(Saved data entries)
[Start of Attachment]
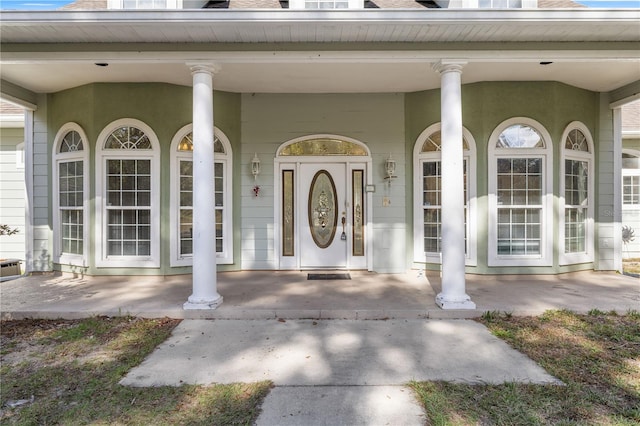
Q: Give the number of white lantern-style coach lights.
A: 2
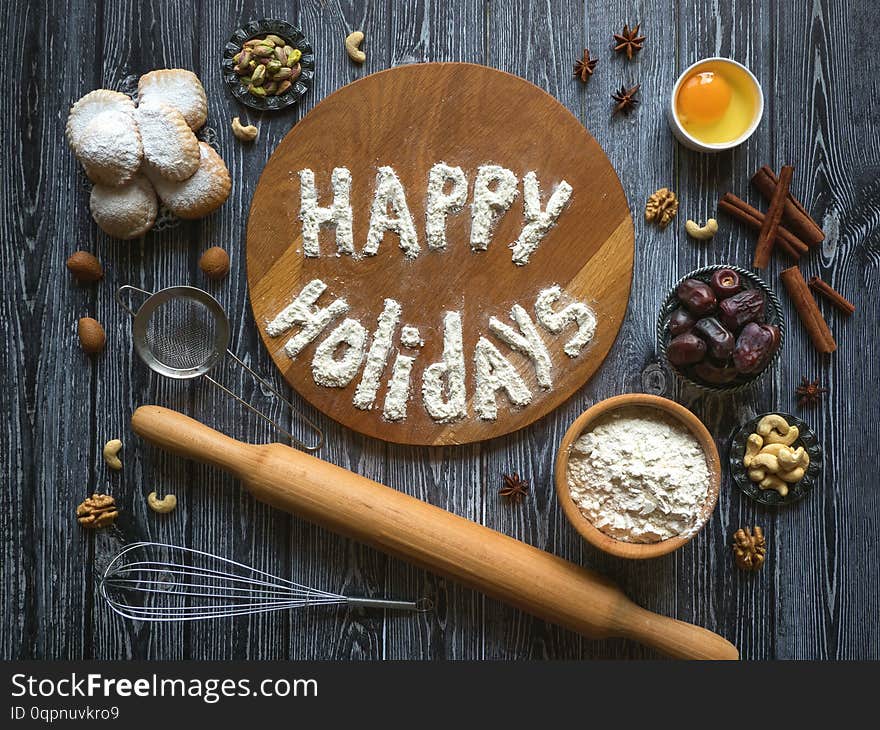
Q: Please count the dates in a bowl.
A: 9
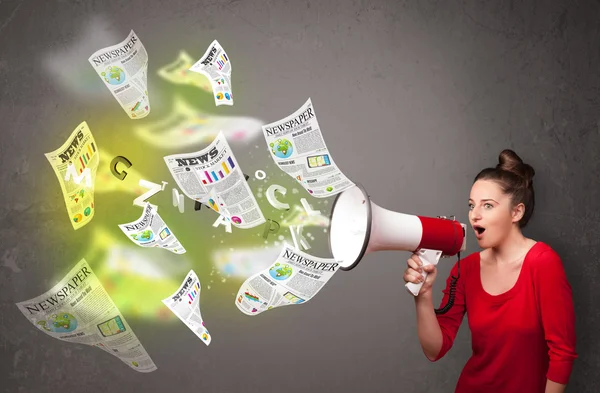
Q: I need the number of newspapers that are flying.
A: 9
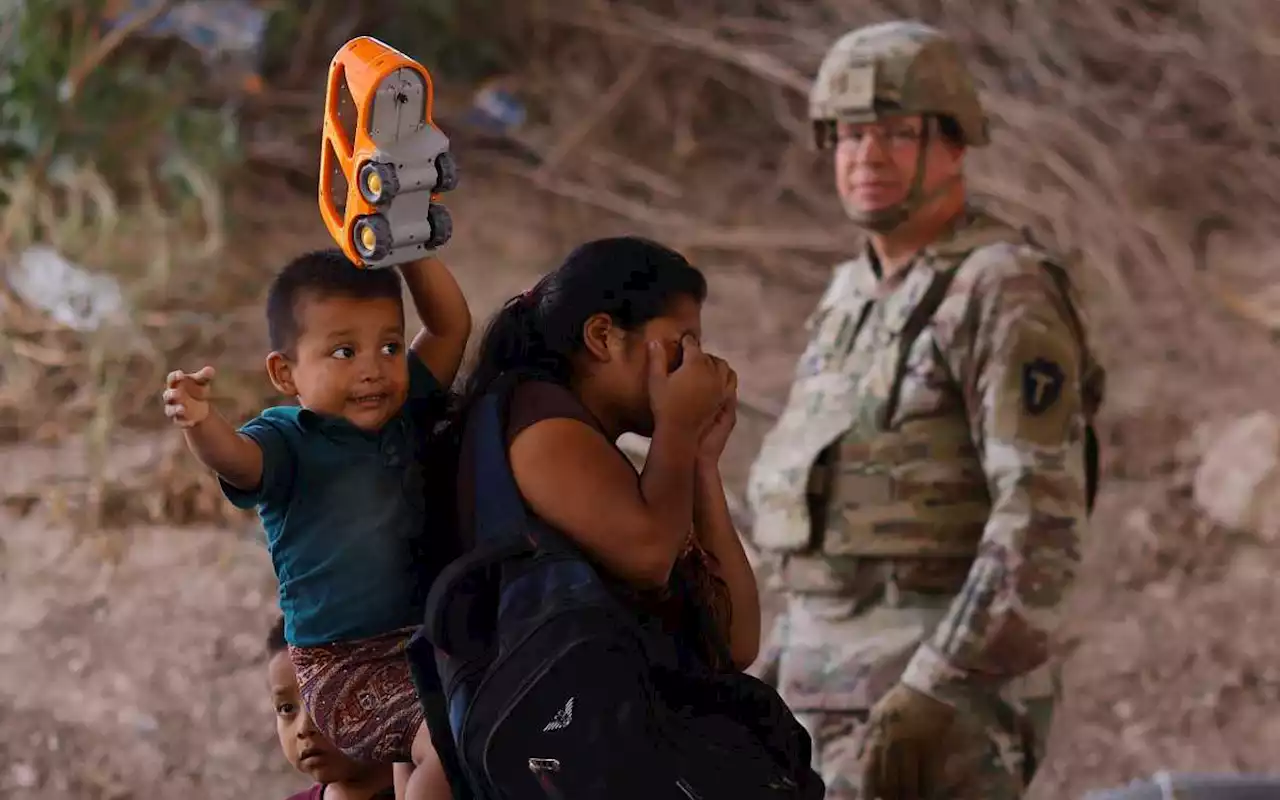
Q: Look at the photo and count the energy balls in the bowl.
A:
[End of Attachment]
-- TASK STATEMENT --
Set down nothing but the lines from the one with "Q: Look at the" through the end of the records, keeping each line exactly as written and including both ends.

-- TASK RESULT --
Q: Look at the photo and count the energy balls in the bowl.
A:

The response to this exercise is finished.